# TASK BRIEF:
In the data below, how many lines include the string "Tell"? Give only the number.

# AVAILABLE DATA:

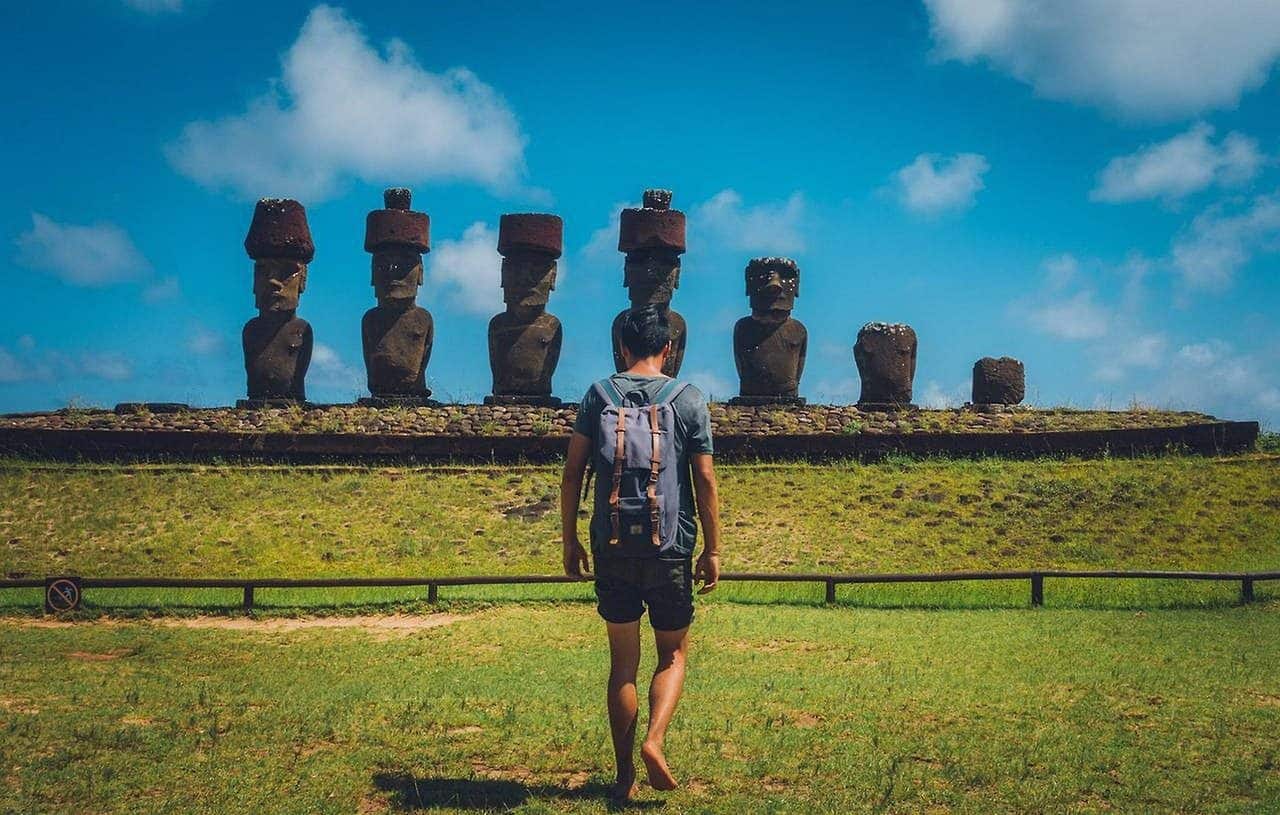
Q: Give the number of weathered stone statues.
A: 7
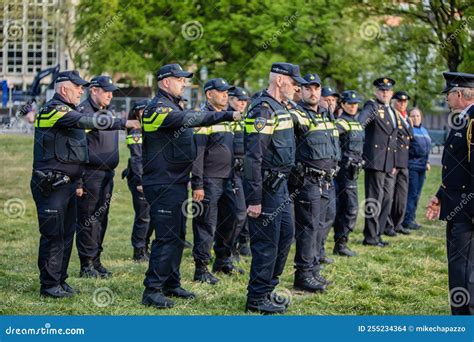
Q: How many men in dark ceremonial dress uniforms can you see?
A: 3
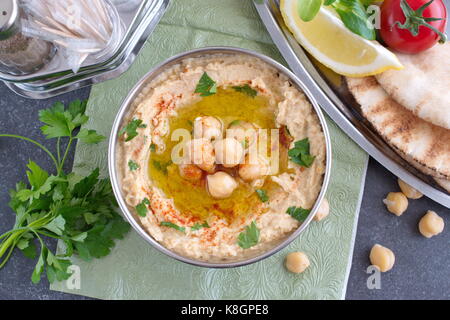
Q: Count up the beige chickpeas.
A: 13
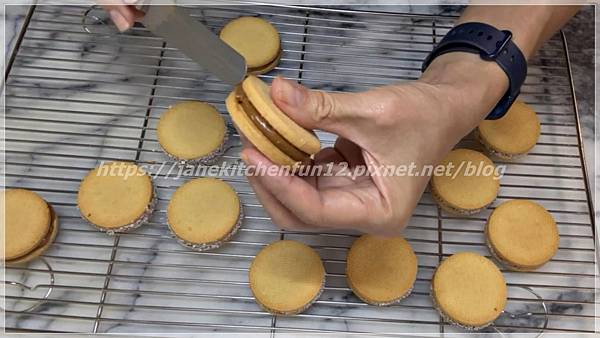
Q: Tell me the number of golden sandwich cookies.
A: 12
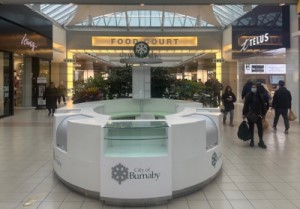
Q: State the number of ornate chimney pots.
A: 0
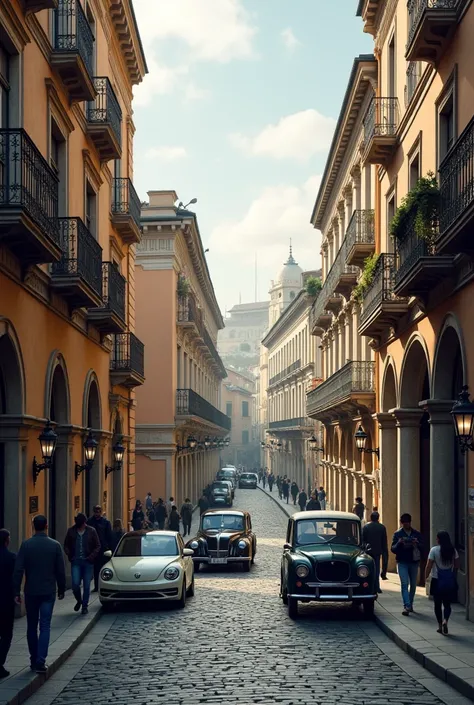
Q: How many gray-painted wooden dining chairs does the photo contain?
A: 0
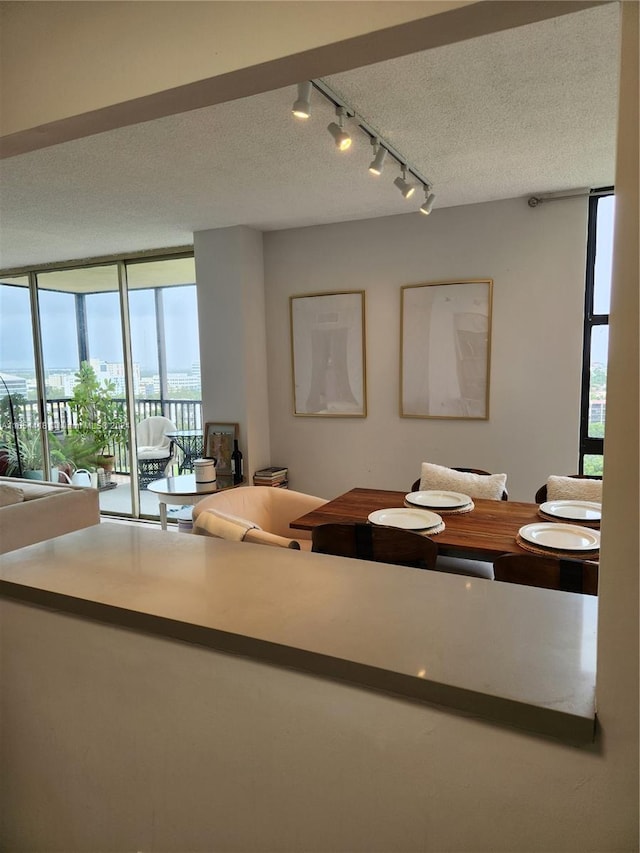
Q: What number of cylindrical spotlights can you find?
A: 5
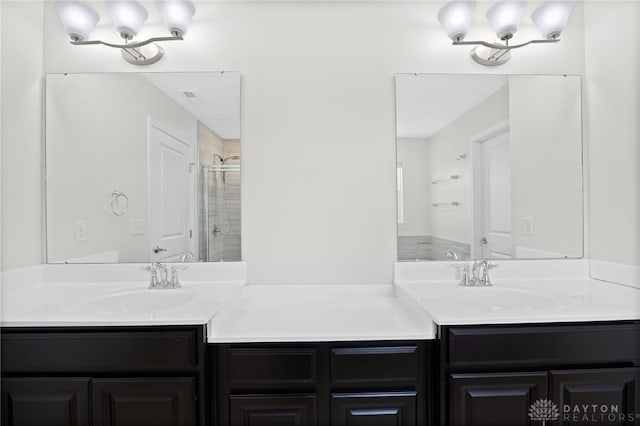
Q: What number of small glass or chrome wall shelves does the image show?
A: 2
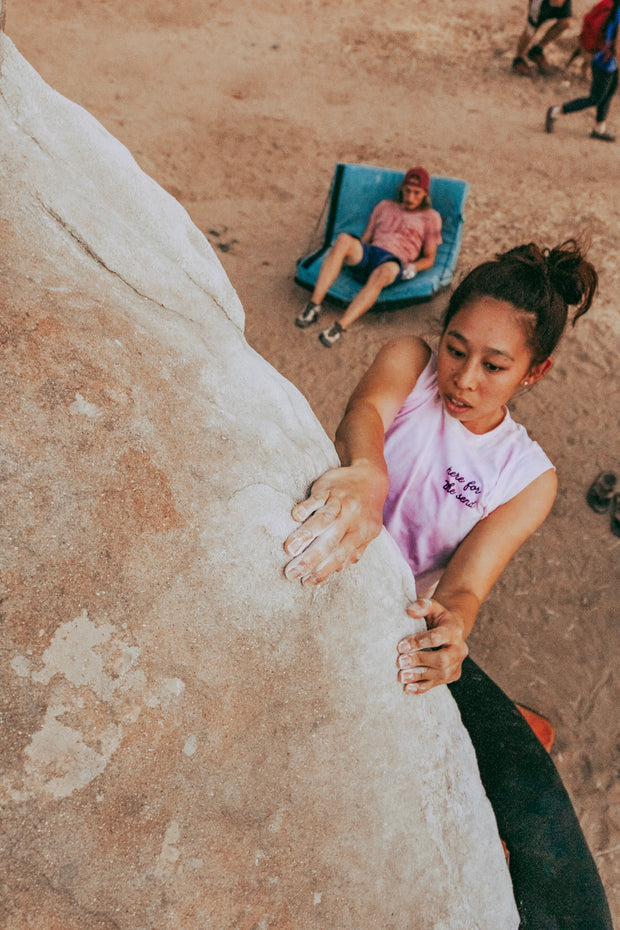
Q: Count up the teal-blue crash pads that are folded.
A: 1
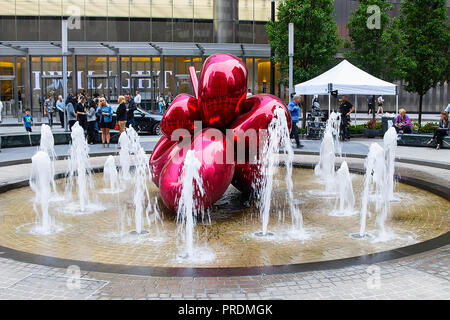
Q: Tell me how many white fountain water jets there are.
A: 12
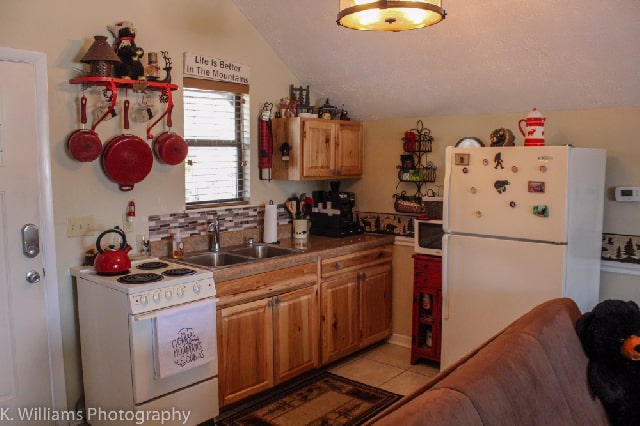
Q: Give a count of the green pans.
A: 0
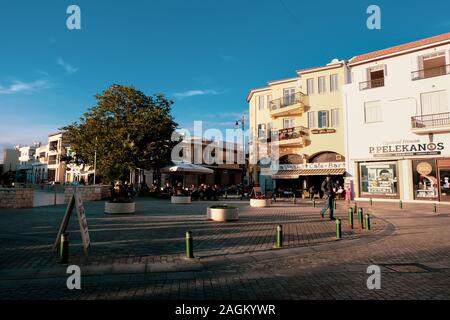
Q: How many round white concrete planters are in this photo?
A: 4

# EXERCISE ANSWER:
2